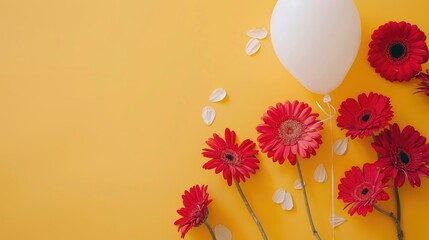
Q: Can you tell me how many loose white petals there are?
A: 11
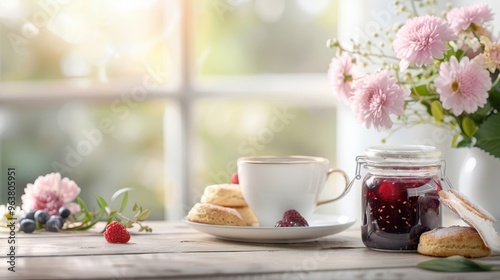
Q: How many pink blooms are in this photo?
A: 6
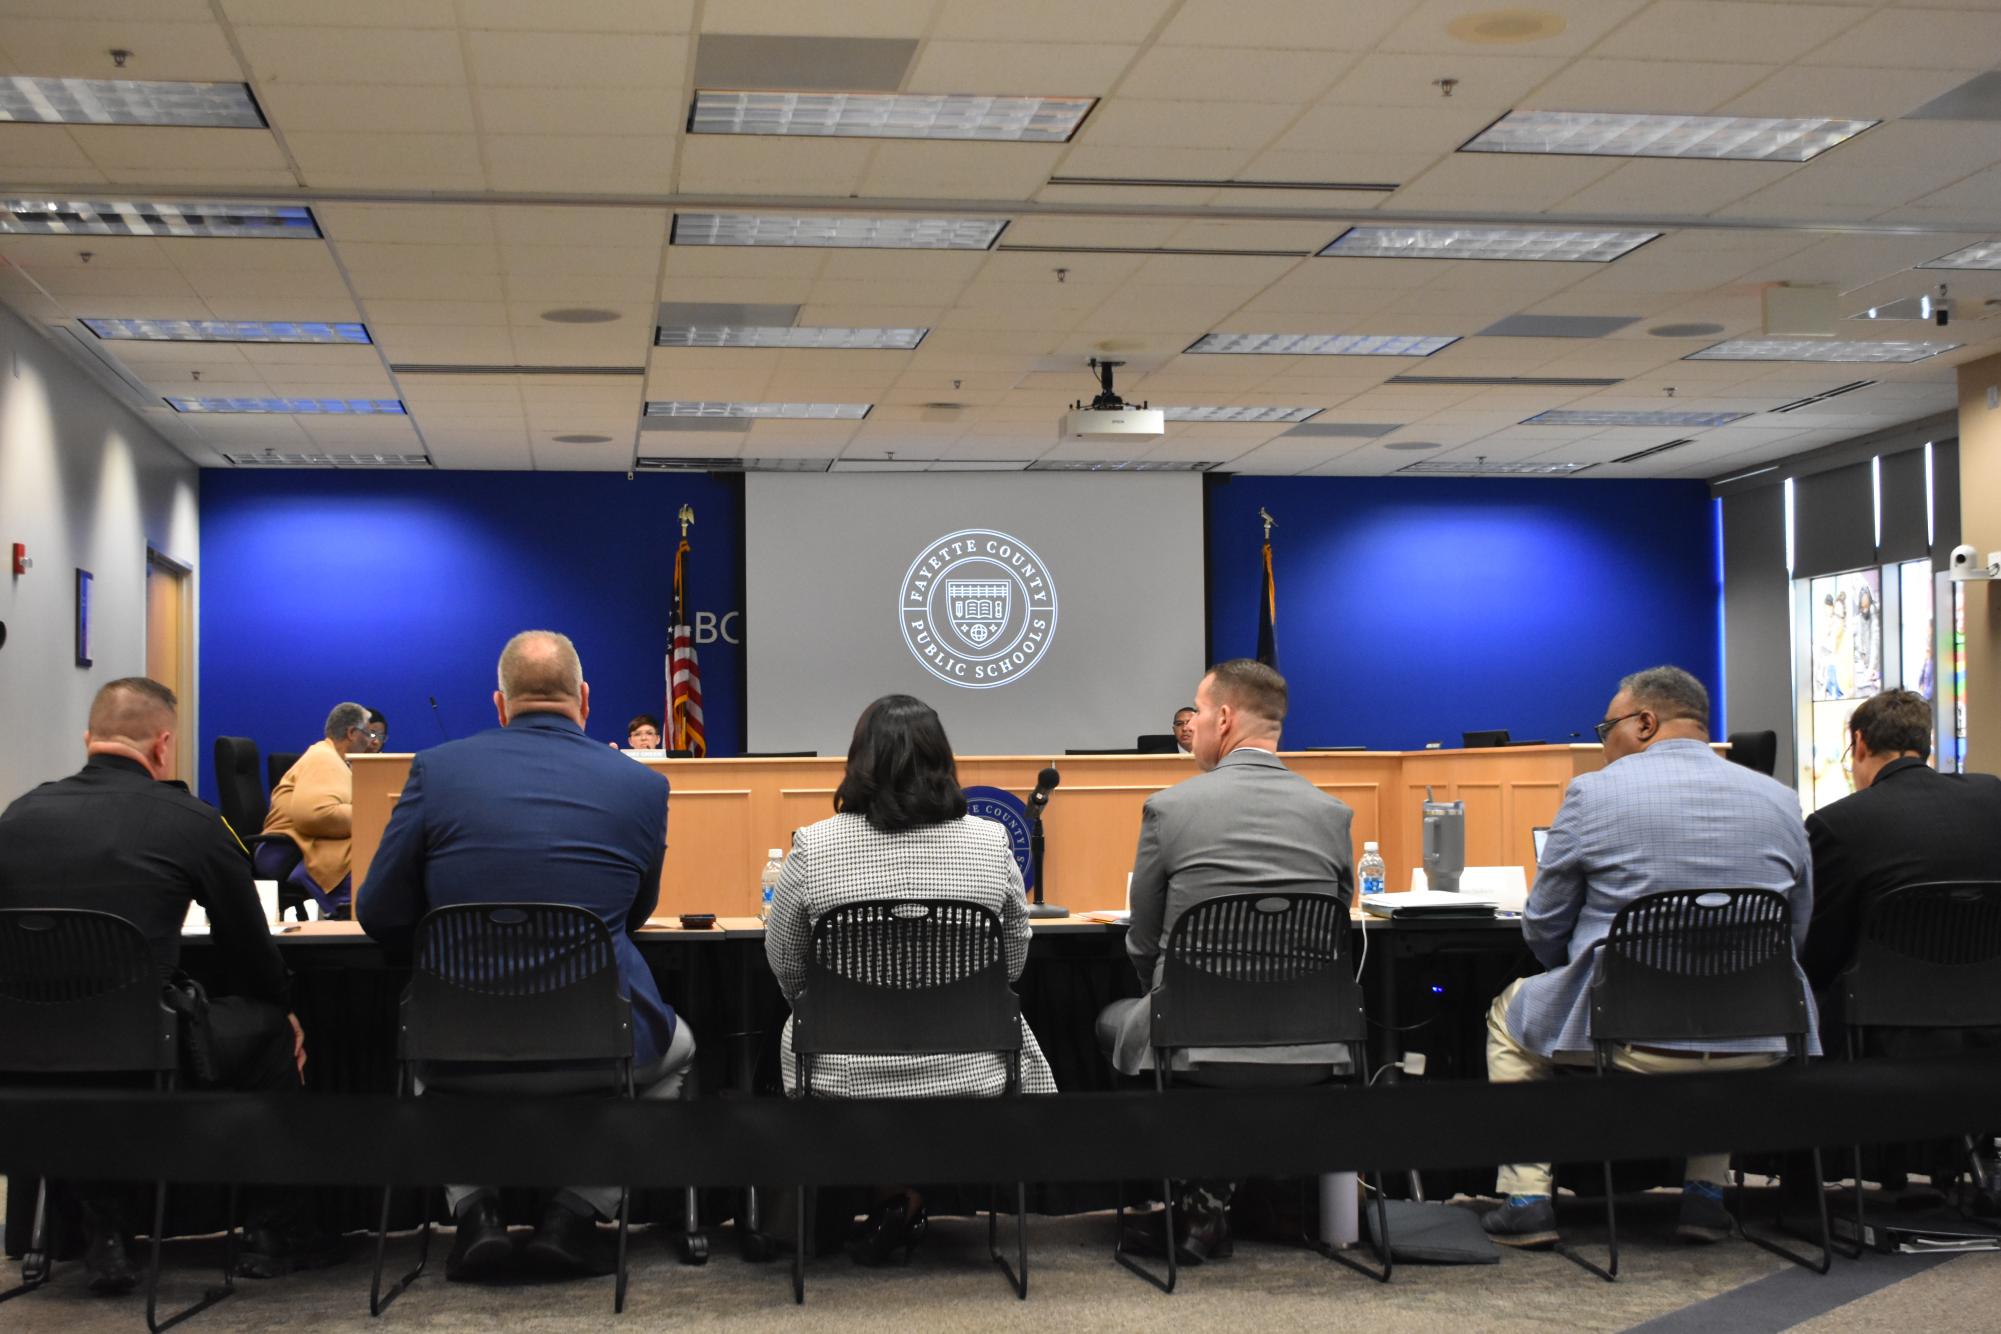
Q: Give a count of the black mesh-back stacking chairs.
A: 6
--
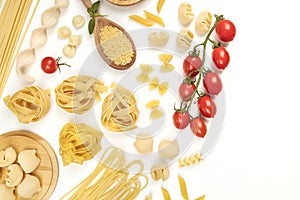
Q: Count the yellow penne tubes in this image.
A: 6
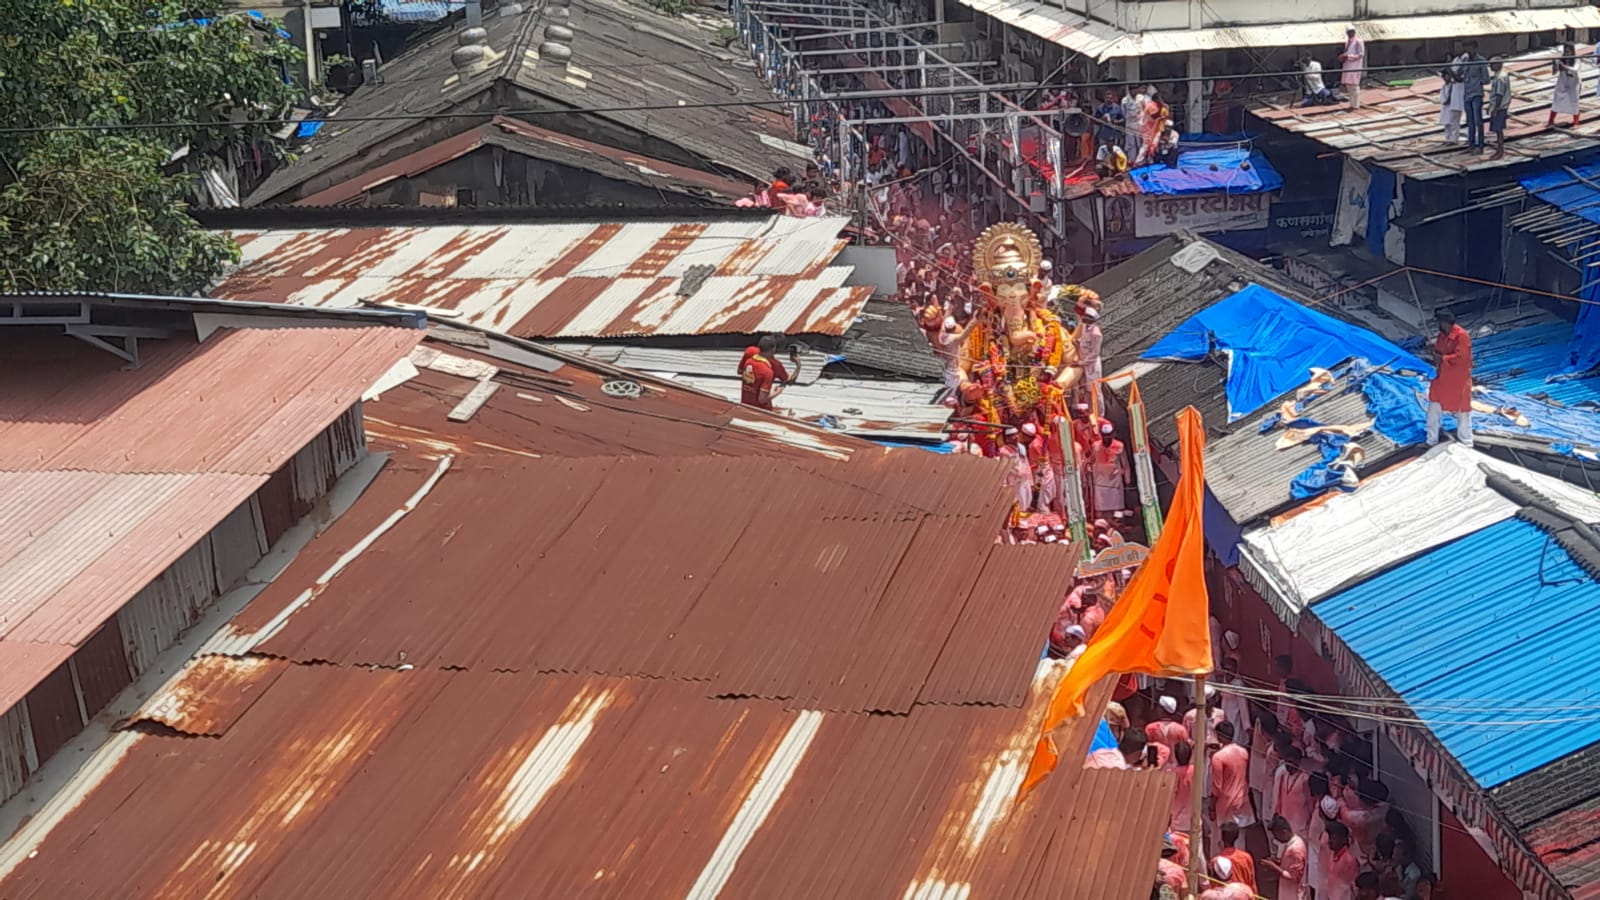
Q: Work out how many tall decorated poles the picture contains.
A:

- WHAT TO PRODUCE:
Of all the lines in the data above, show only those that hold the word "many".

- YOUR RESPONSE:
Q: Can you tell me how many loose white petals there are?
Q: How many pink blooms are in this photo?
Q: Work out how many tall decorated poles the picture contains.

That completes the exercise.